__Exercise goal__: Could you filter the data below down to the lines that hold the word "many"?

__Exercise data__:
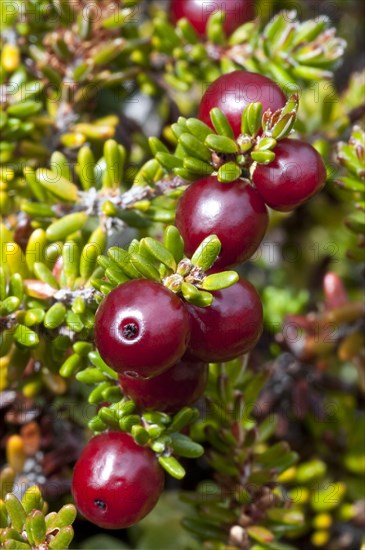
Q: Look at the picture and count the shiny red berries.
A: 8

* * *

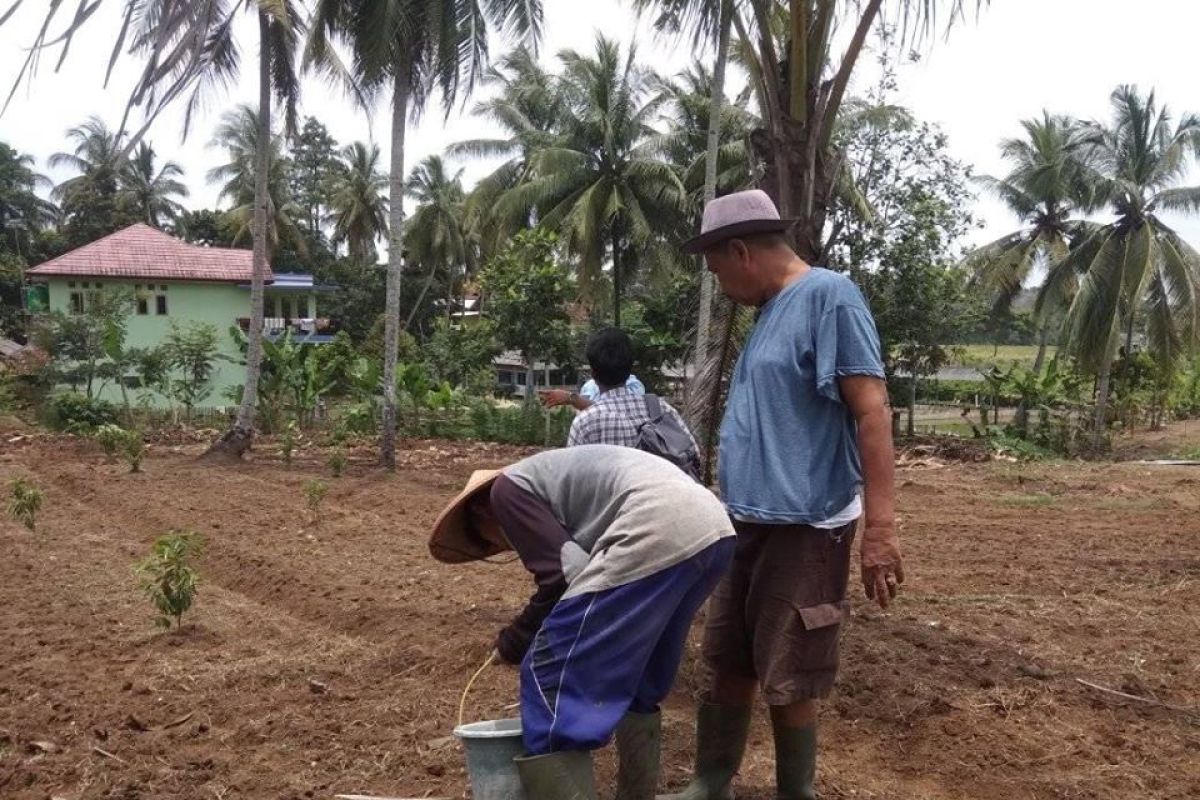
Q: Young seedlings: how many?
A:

---

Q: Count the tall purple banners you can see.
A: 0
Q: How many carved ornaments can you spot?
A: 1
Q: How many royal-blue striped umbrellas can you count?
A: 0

__Problem solution__:
Q: Young seedlings: how many?
Q: How many carved ornaments can you spot?
Q: How many royal-blue striped umbrellas can you count?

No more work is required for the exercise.